» **PROMPT**:
Gather all lines in the records below that include the word "white".

» **TASK DATA**:
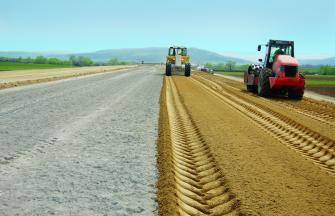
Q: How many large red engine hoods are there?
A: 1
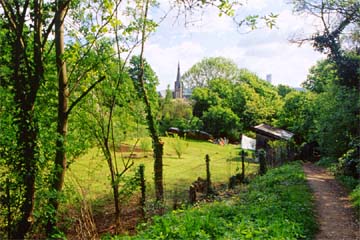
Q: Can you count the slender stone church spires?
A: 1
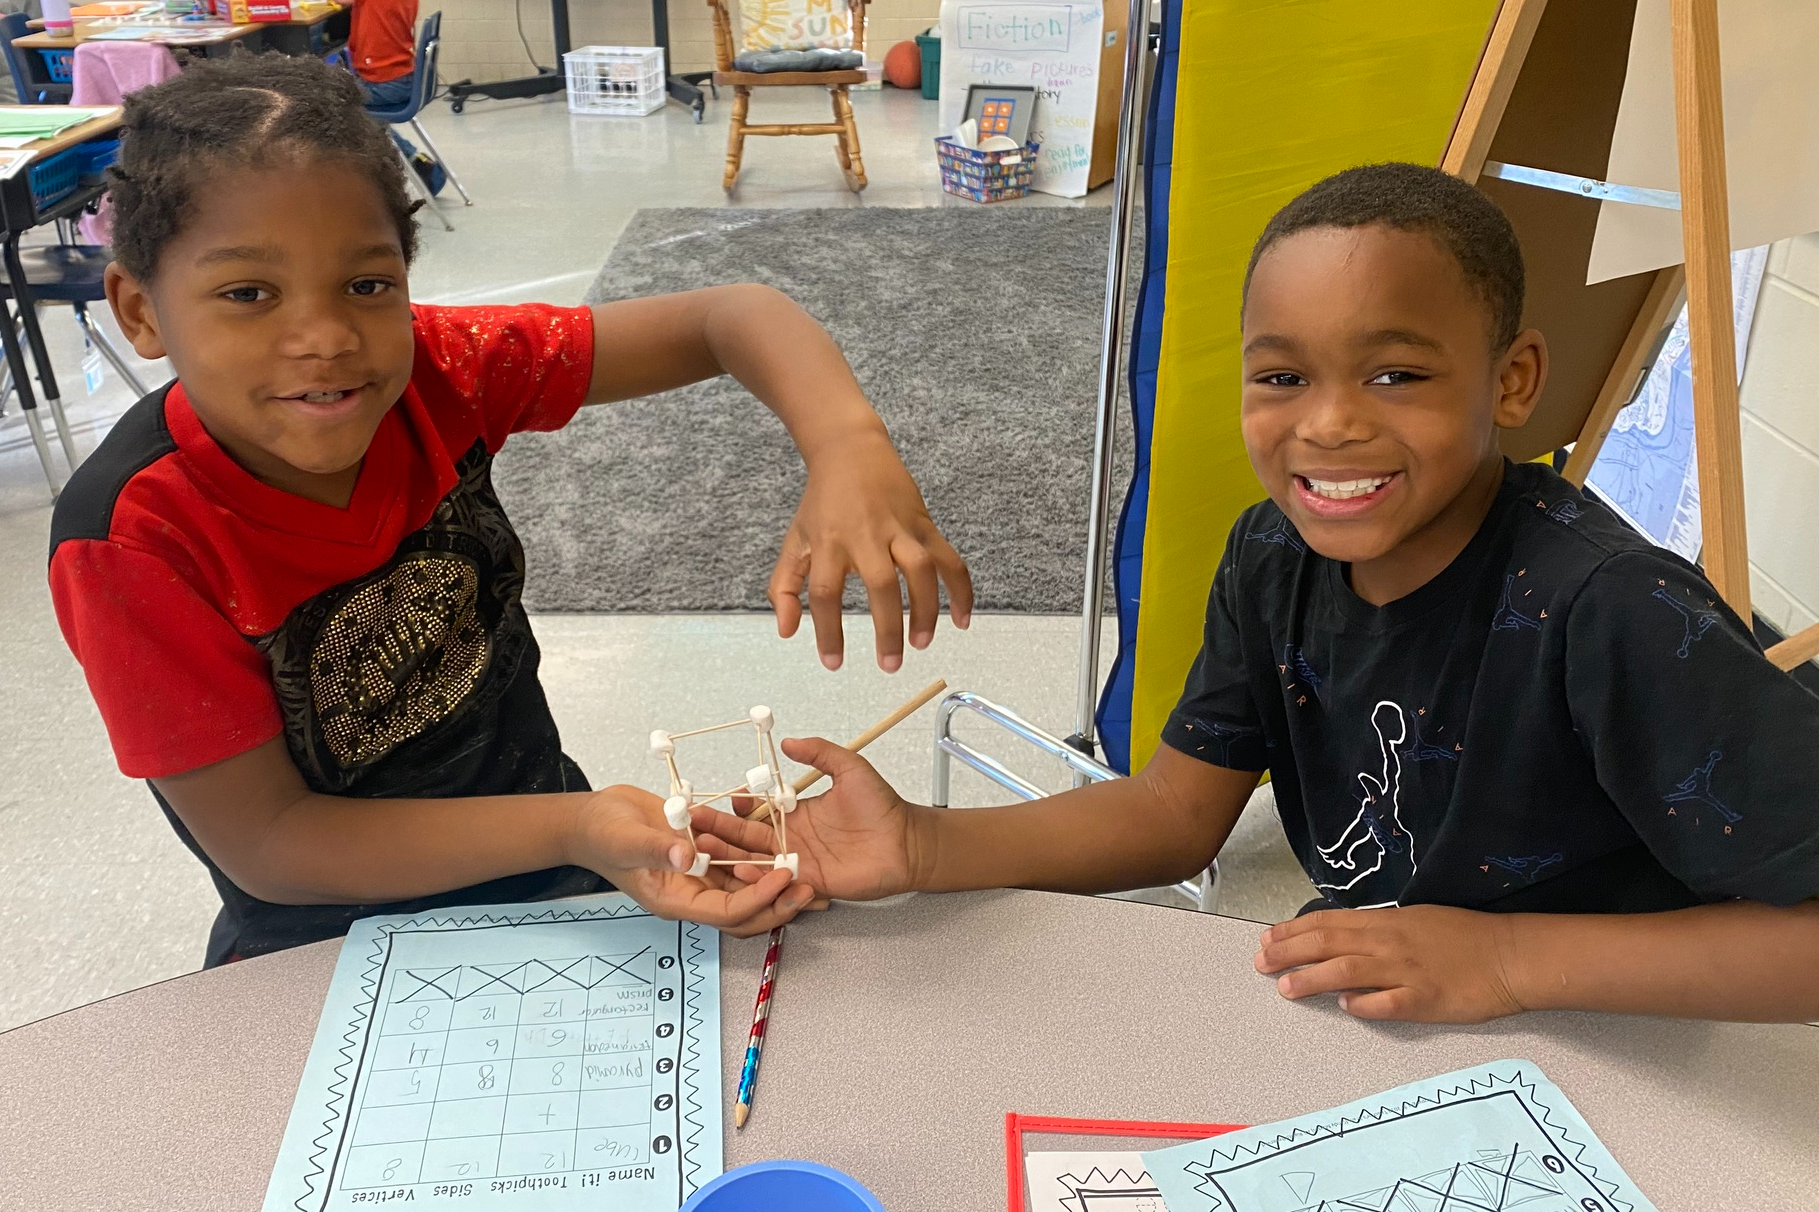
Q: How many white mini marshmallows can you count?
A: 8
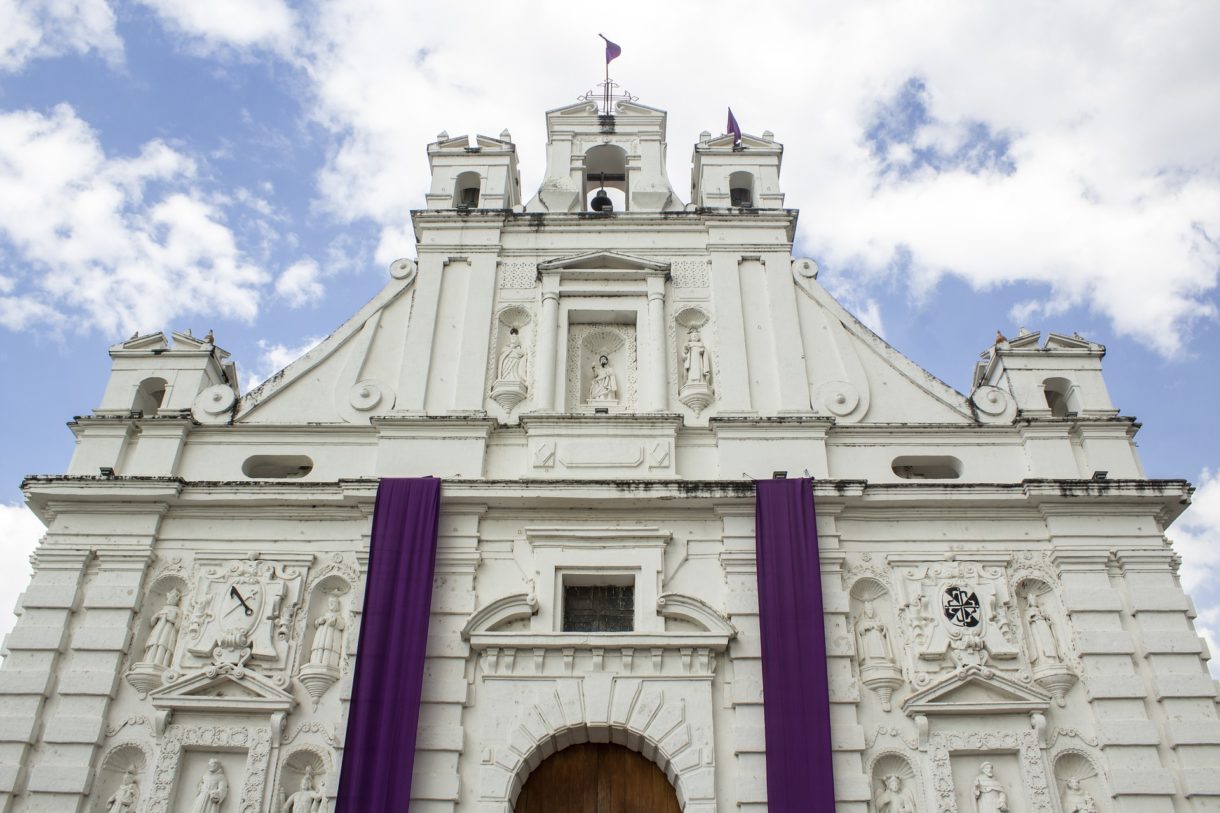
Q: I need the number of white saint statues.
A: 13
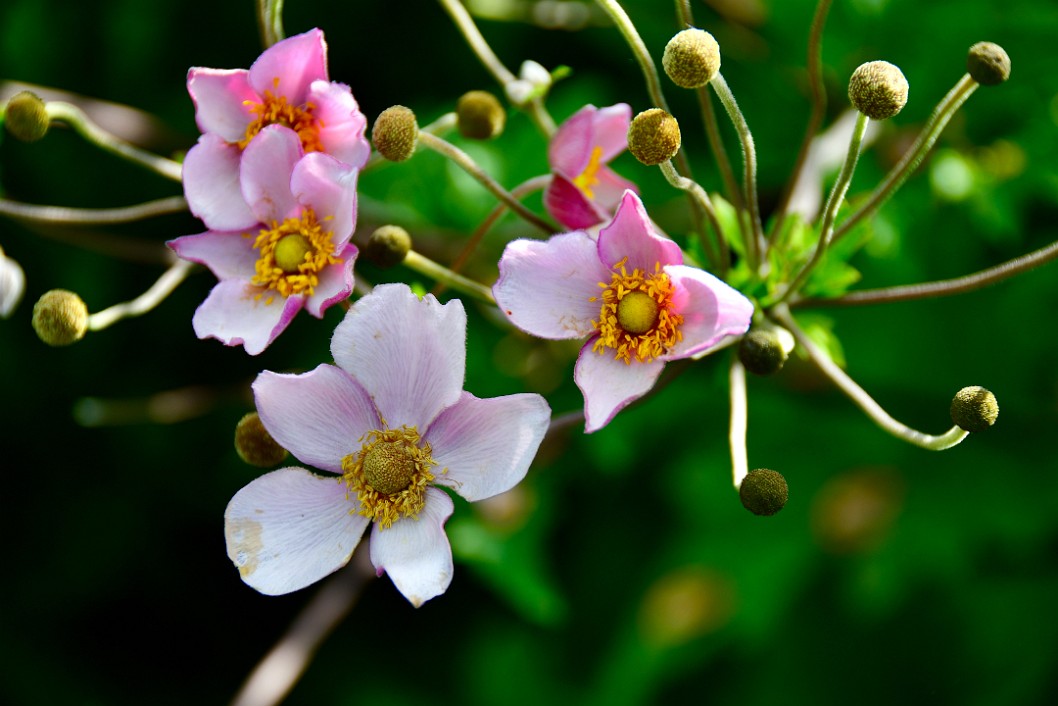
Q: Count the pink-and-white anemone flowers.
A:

» **SOLUTION TO THIS EXERCISE**:
Q: How many white mini marshmallows can you count?
Q: I need the number of white saint statues.
Q: Count the pink-and-white anemone flowers.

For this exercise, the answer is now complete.